◆ TASK GOAL: Nothing but the records, transcribed exactly, should appear in the answer; leave the pictures out.

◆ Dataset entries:
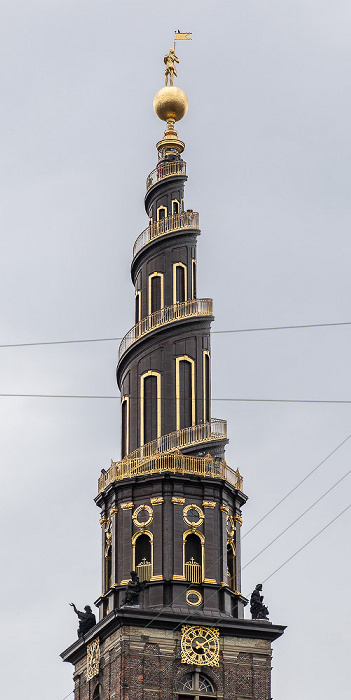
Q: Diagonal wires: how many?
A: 3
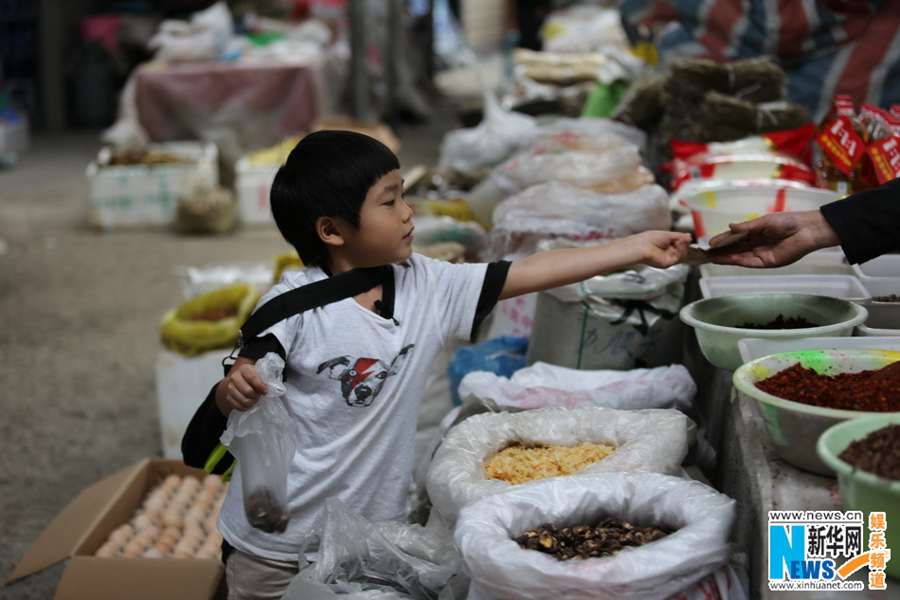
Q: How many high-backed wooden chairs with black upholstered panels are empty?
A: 0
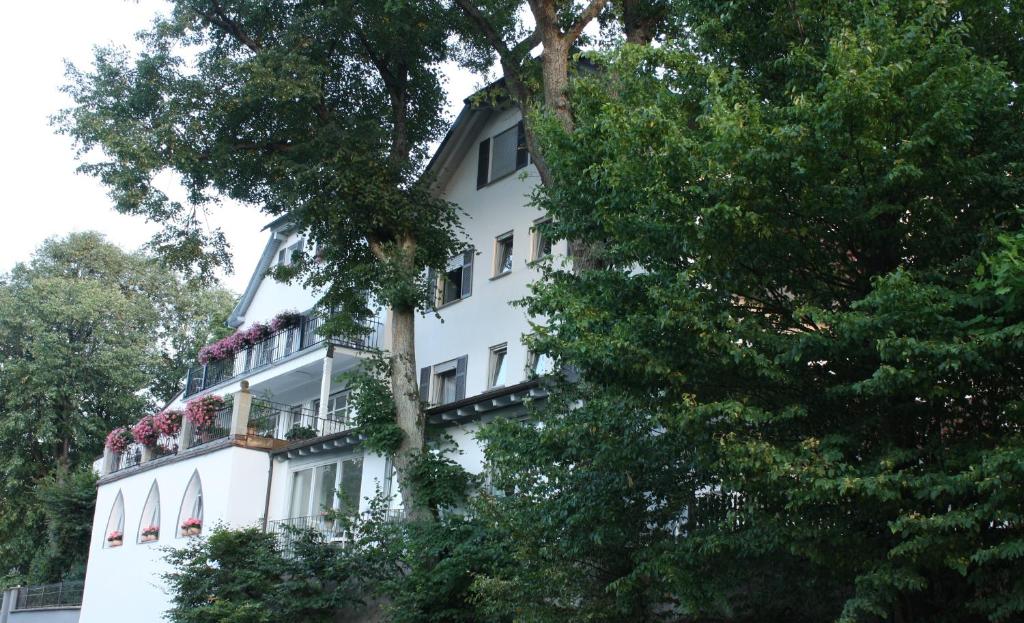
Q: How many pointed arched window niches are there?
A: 3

◆ SOLVED PROBLEM:
Q: Diagonal wires: how many?
A: 3
Q: How many high-backed wooden chairs with black upholstered panels are empty?
A: 0
Q: How many pointed arched window niches are there?
A: 3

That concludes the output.